THE Hollywood Foreign Press Assn. stuck mostly with small-budget artsy films for its movie nominations on Tuesday, but when it came to the small screen, the television season's most popular shows came out on top.
ABC, in the midst of a strong comeback year, landed 16 nominations, dominating the dramatic series categories with powerhouses "Lost" and "Grey's Anatomy" and the rookie "Commander in Chief." "Desperate Housewives," which won the Golden Globe for best comedy last year, again racked up more nominations than any other TV program, with a nomination for best comedy and nods for the ladies of Wisteria Lane -- all four of them this time.
"Everybody keeps saying finally, but it's only my second year," an elated Eva Longoria said of her first nomination. "It's not like I've been waiting 20 years. It's hard to believe because I didn't expect to be nominated in the comedy category, which used to hold the Sarah Jessica Parkers and Patricia Heatons. To be in the company of all of my castmates is such an honor and makes it a more joyous occasion."
Overall, HBO led the pack with 17 Globe nominations, including two each for "Curb Your Enthusiasm," "Entourage" and "Rome," and nine for three of its miniseries, "Empire Falls," "Warm Springs," and "Lackawanna Blues."
NBC may be lagging in the Nielsen ratings, but its comedies and a nomination for Patricia Arquette of "Medium" earned it third place in the tally of the Globe nominations. The first-year "My Name Is Earl" was nominated for best comedy as was its star, Jason Lee. Also nominated for best actor in a comedy were Zach Braff of "Scrubs" and Steve Carell of "The Office."
In the best comedy actress category, Longoria is in the company of Mary-Louise Parker, who was nominated for her version of a desperate housewife -- in this case, a pot-selling one -- on Showtime's "Weeds." The show and her costar, Elizabeth Perkins, were nominated for best comedy and best supporting actress, and the premium cable network also received a best miniseries nomination for "Sleeper Cell."
The Golden Globes will air on NBC on Jan. 16, a Monday night instead of the traditional Sunday, in the hopes of attracting a larger audience. Last year's telecast averaged 17 million viewers, proving no match for ABC juggernauts "Extreme Makeover: Home Edition" and "Desperate Housewives." That, coupled with football, prompted NBC and executive producer Barry Adelman to move the show this year. Adelman said Tuesday that he doesn't think that the HFPA's neglect of commercial films will affect ratings.
"Definitely, there is a trend for smaller films, but these are very, very gifted actors and directors, and I'm excited about the showcase of these films," said Adelman, who has produced the show since 1995. "The Hollywood Foreign Press is always on the cutting edge of the television nominations. They've always been the first to recognize TV shows like 'The X-Files' and going back even before that."
Indeed, of the 21 television series that were recognized, four are new, including Fox's thriller "Prison Break" and "Everybody Hates Chris," which handed UPN its first Golden Globe nomination.

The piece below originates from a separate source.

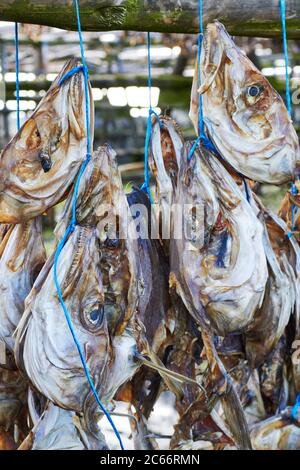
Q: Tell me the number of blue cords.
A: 5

"Even with everything that's happening technologically and the way everybody is looking in a forward way about how content can be distributed, the bottom line is quality content," UPN president Dawn Ostroff said.
Loosely based on comedian Chris Rock's life growing up in Brooklyn, "Everybody Hates Chris" is UPN's top-rated comedy, but is still at the bottom of the broadcast network ratings heap. Co-creator Ali LeRoi, who was subdued and working early Tuesday morning -- he had not even spoken to Rock -- said he hopes the nomination gets more people to tune in.
"We're a deserted island out here, and they found the island," LeRoi said. "They don't know there are people on the island yet. We got picked up off the floor and saved by Dawn Ostroff, and I give her a lot of credit for taking what could have been a costly mistake and running with it."
"Prison Break" breakout star Wentworth Miller was nominated for best actor along with Matthew Fox of "Lost," Kiefer Sutherland of "24," Hugh Laurie of "House" and Dr. McDreamy himself, Patrick Dempsey of "Grey's Anatomy."
"This is like winning the lottery," Miller said. "We've only aired 13 episodes. You never know how a show is going to do or what America is going to be in the mood to watch. All of my castmates called this morning and I took the time to thank all of them because they are the ones that make me look halfway decent. I'm totally in their debt."
Greg Garcia, creator of "My Name Is Earl," was feeling a little indebted to Carson Daly on Tuesday. Garcia's single-camera comedy about a petty criminal who learns about karma from Carson Daly on television is NBC's only breakout hit this season.
"Carson Daly is the key to the universe -- he holds all the secrets," Garcia said. "You know, if the show is on NBC, shouldn't they be able to fix it so we win? Shouldn't they be able to dub the voice or cut away or something? That's what I would do if I ran the network."